On April 19th, around 8.30pm, I lost a friend.
I lost him. Only to death. But not to life.
For he still lives. With his deeds and thoughts.
His love & compassion to fellow human beings are worth remembering. Every day.
His pursuit of excellence, that rare capability of practical thinking, zest for living to the fullest – are worth pondering. Every day.
A true disciple. Pushing the limits of my thinking.
I can go on and on. And to do justice to a man of short words, I’d just like to put down these five words.
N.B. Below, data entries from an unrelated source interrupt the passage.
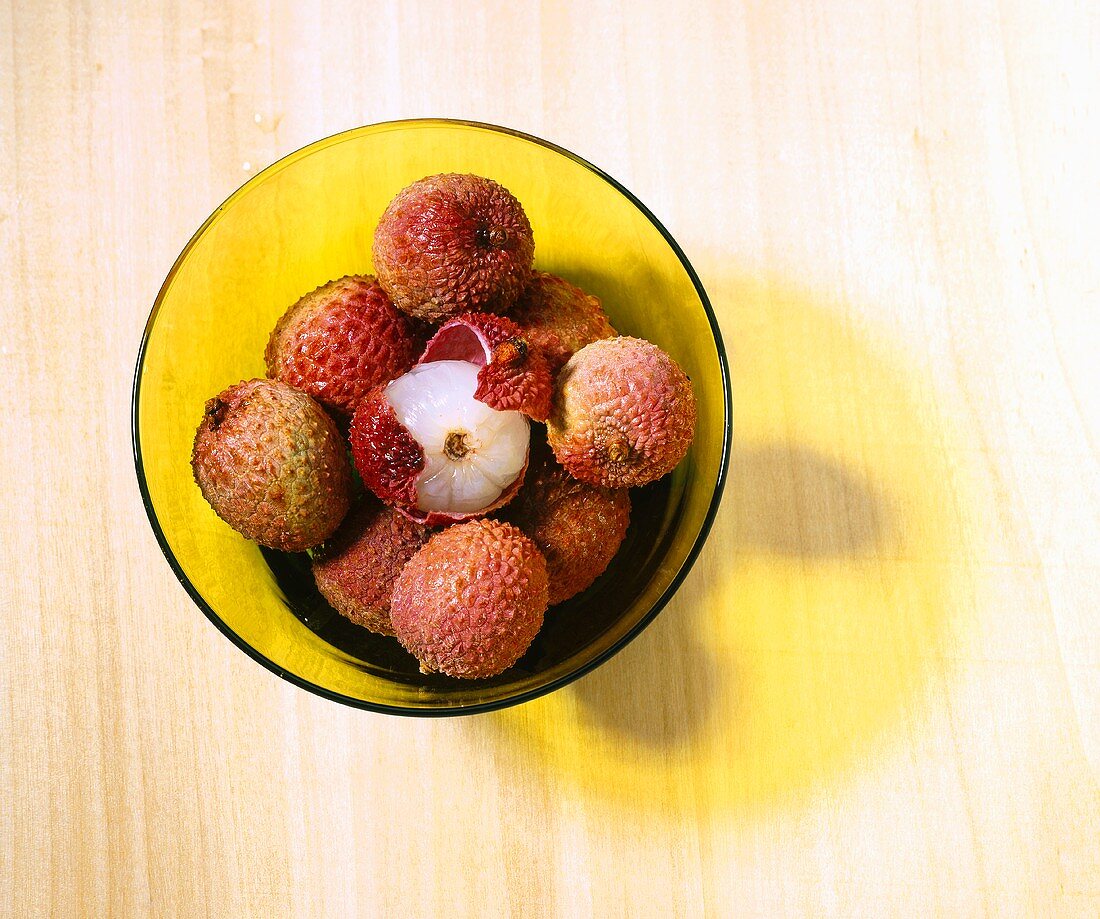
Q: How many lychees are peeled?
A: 1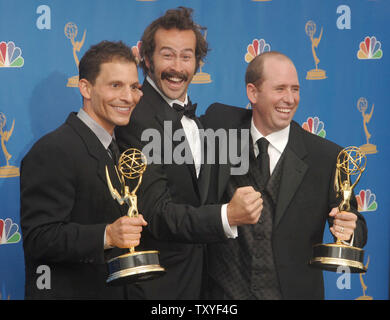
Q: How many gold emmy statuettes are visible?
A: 2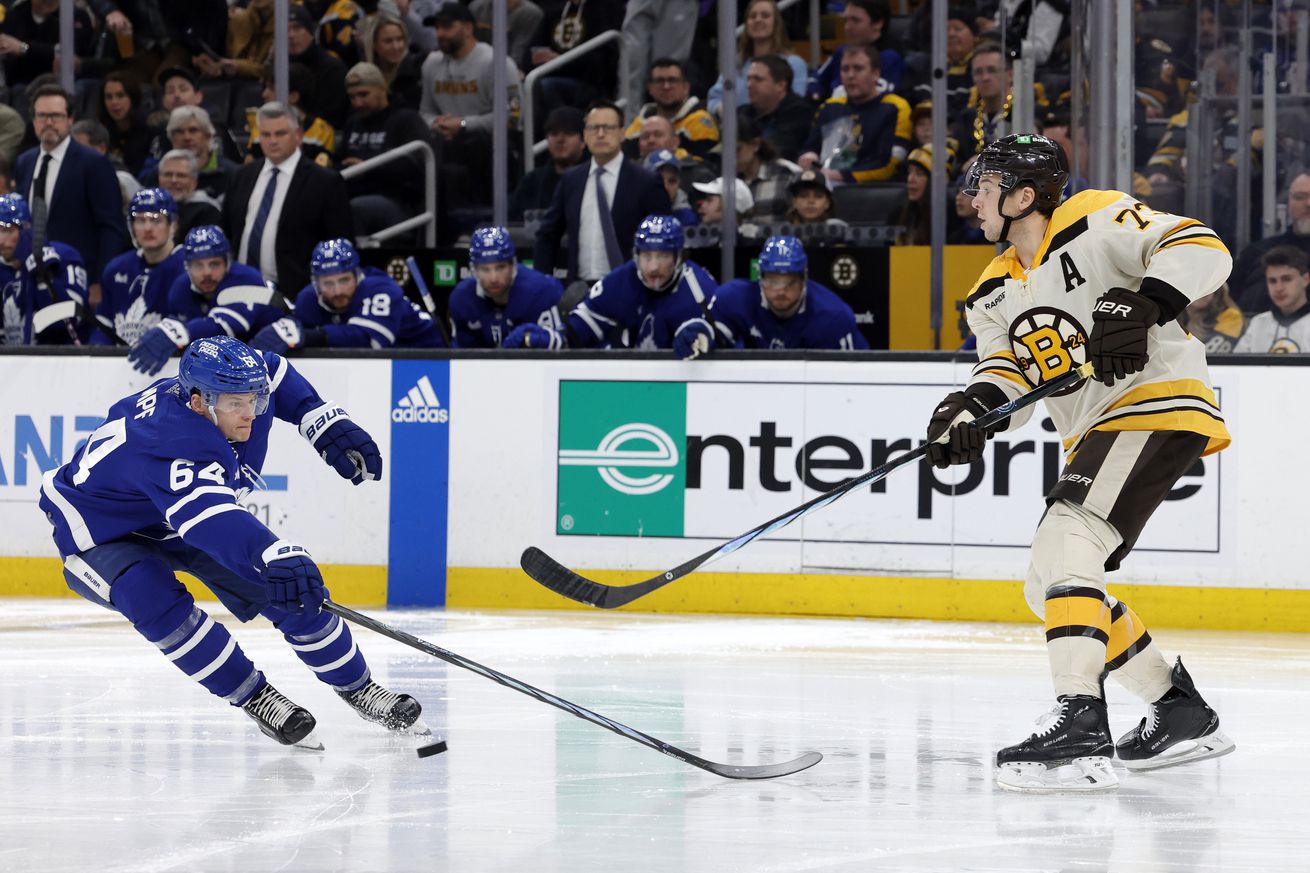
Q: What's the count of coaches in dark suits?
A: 3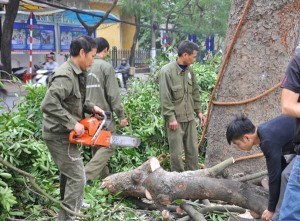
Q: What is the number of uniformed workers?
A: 3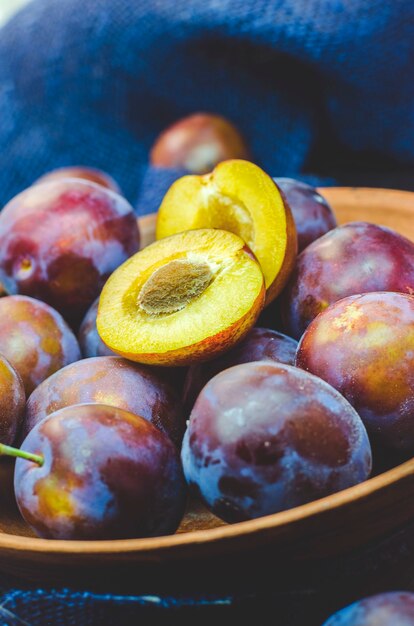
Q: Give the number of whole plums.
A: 14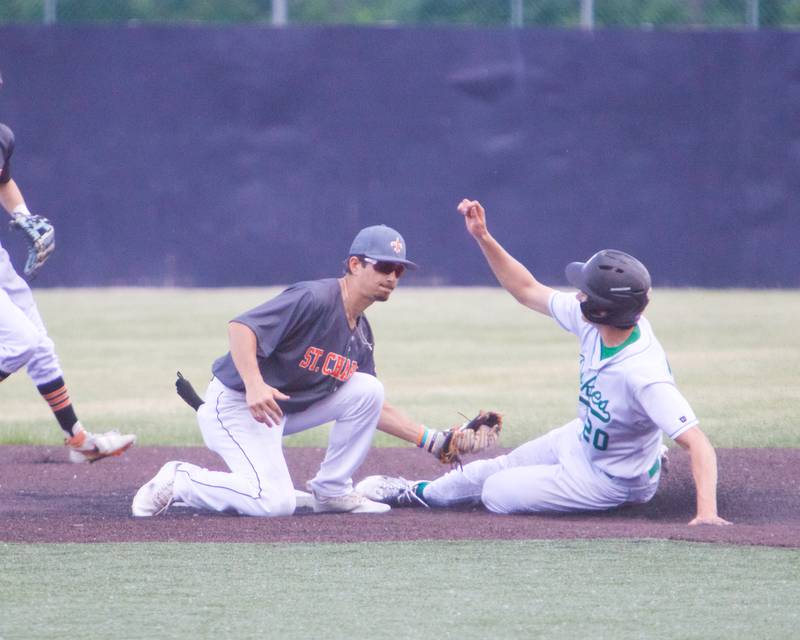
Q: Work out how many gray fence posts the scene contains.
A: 5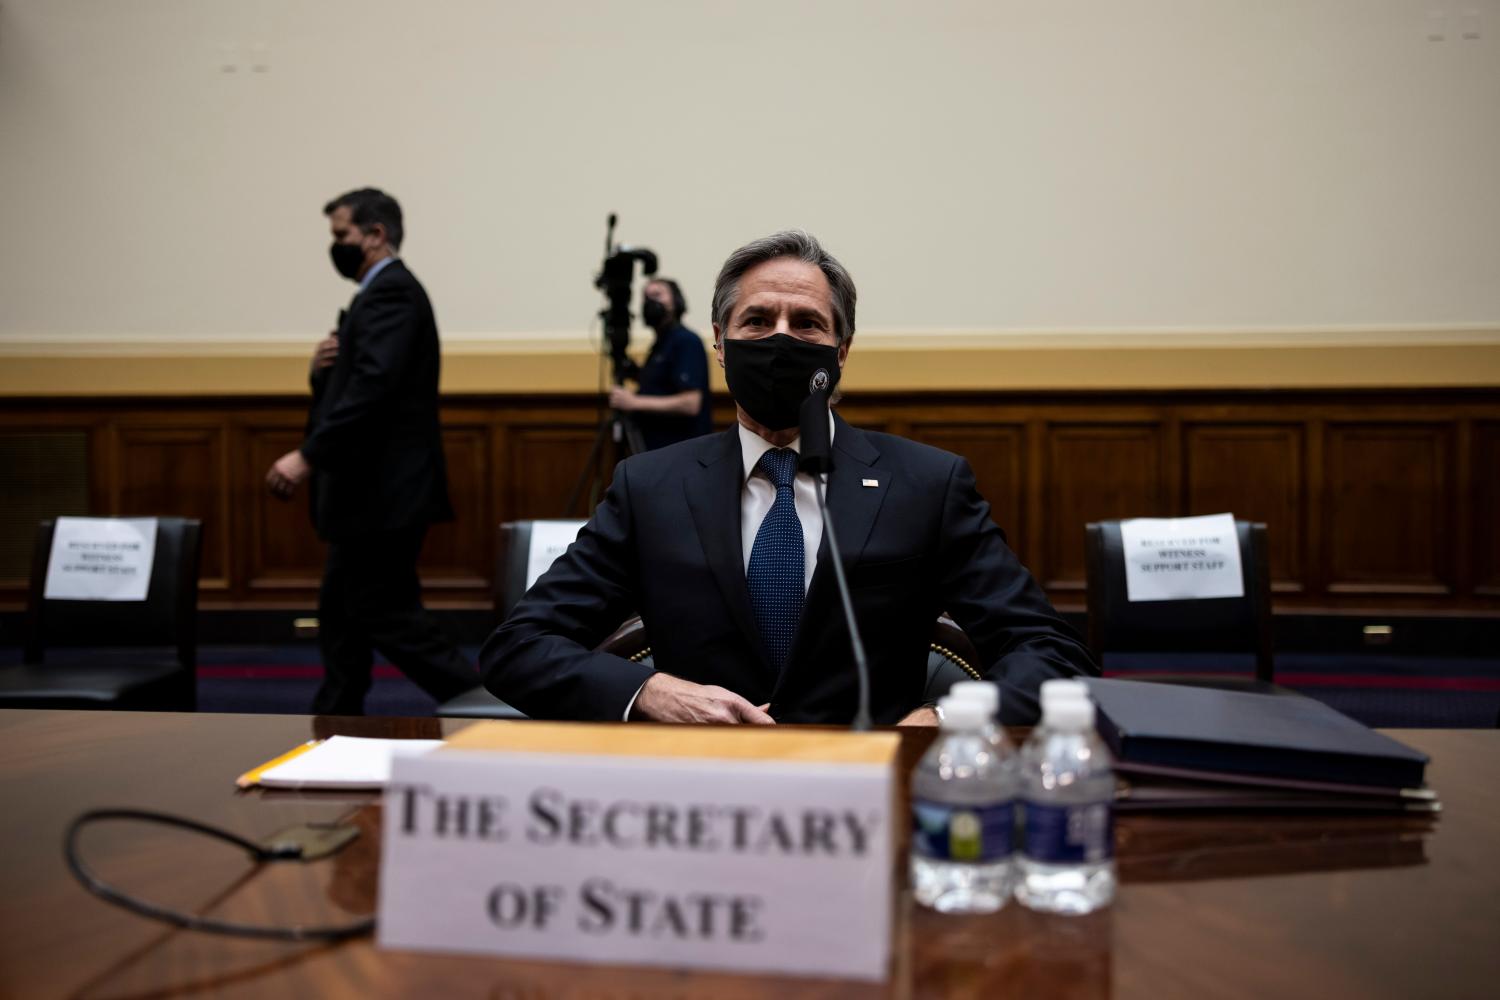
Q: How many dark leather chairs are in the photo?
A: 4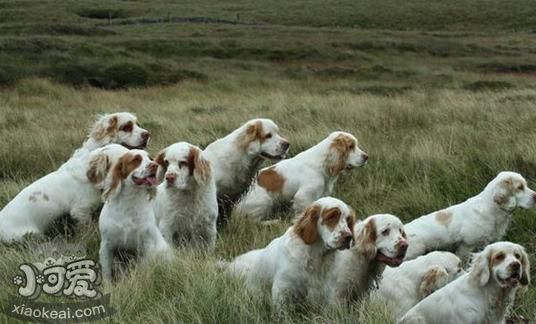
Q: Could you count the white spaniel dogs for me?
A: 11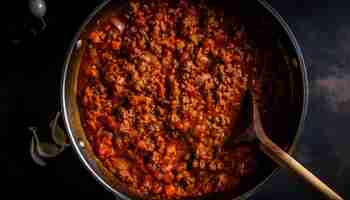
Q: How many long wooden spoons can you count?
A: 1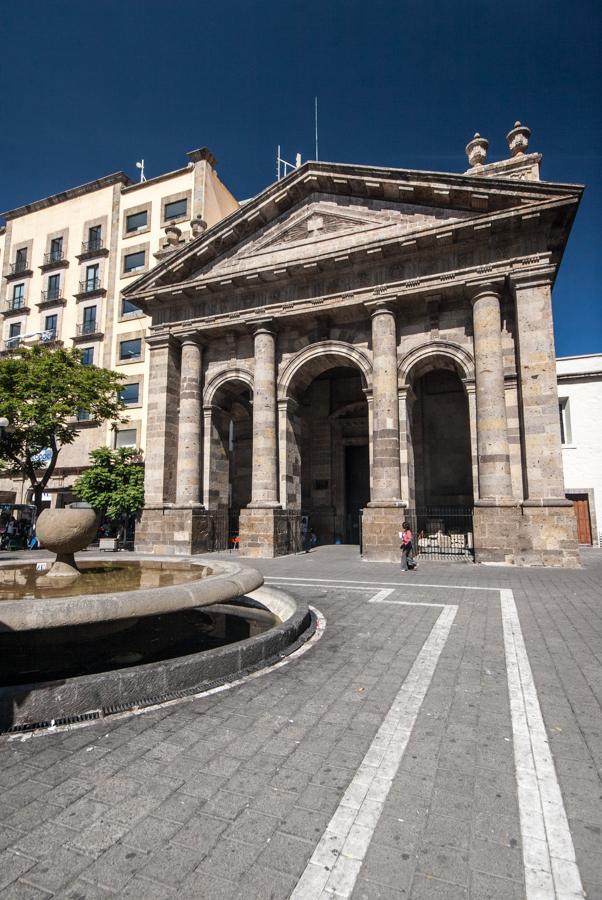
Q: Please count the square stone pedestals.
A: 4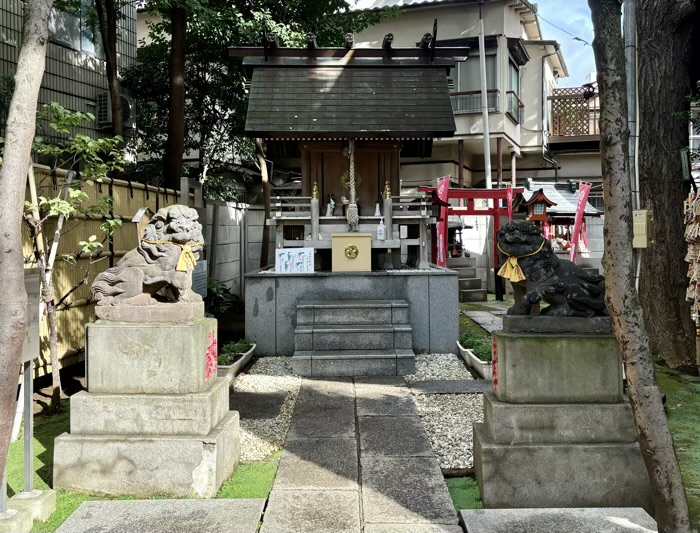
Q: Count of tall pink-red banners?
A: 3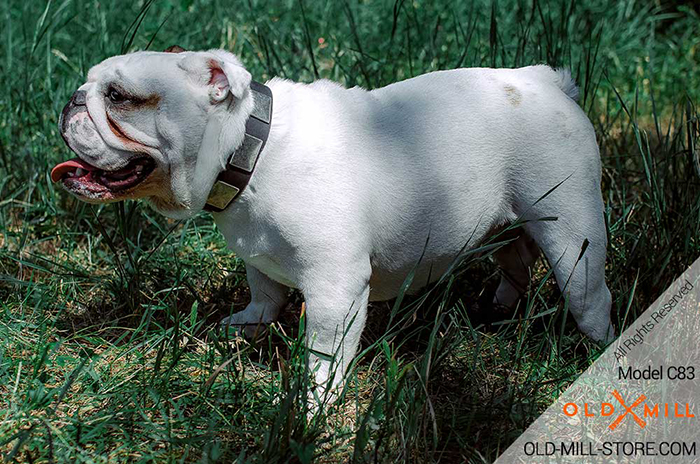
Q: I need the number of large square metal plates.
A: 3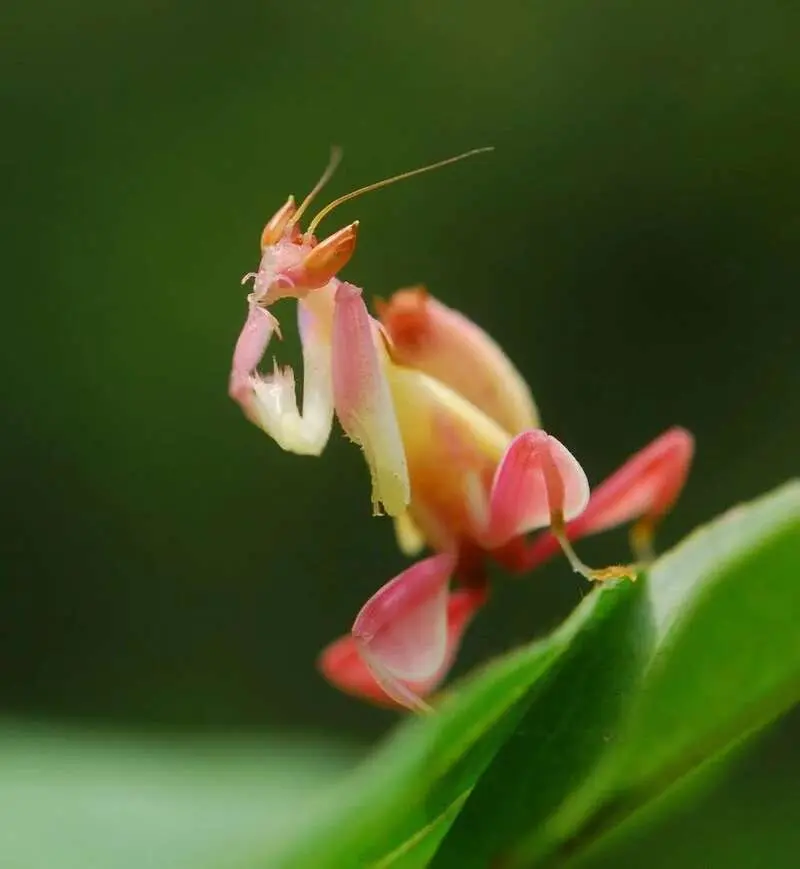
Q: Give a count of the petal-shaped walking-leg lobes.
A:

Achen, you will be missed.
(I’d like to dedicate the following poem to Achen. It’s written by Rumi. Translated from the persian by Coleman Barks. We know as much about the beginning and the end, about the infinite complexity of the word, as does an embryo locked in its mother’s womb. These words, making use of that metaphor, calls for our opening up to that whole dimension of existence which escapes our words. While Rumi orders our imagination to think of life before birth, I’d like to interpret it in this particular context as life after death. I’ll listen to that answer. With Achen.)
Little by little, wean yourself.
This is the gist of what I have to say.
From an embryo, whose nourishment comes in the blood,
move to an infant drinking milk,
to a child on solid food,
to a searcher after wisdom,
to a hunter of more invisible game.
Think how it is to have a conversation with an embryo,
You might say, “The world outside is vast and intricate.
There are wheatfields and mountain passes, and orchards in bloom.
At night there are millions of galaxies, and in sunlight
the beauty of friends dancing at a wedding.”
You ask the embryo why he, or she, stays cooped up
in the dark with eyes closed.
Listen to the answer.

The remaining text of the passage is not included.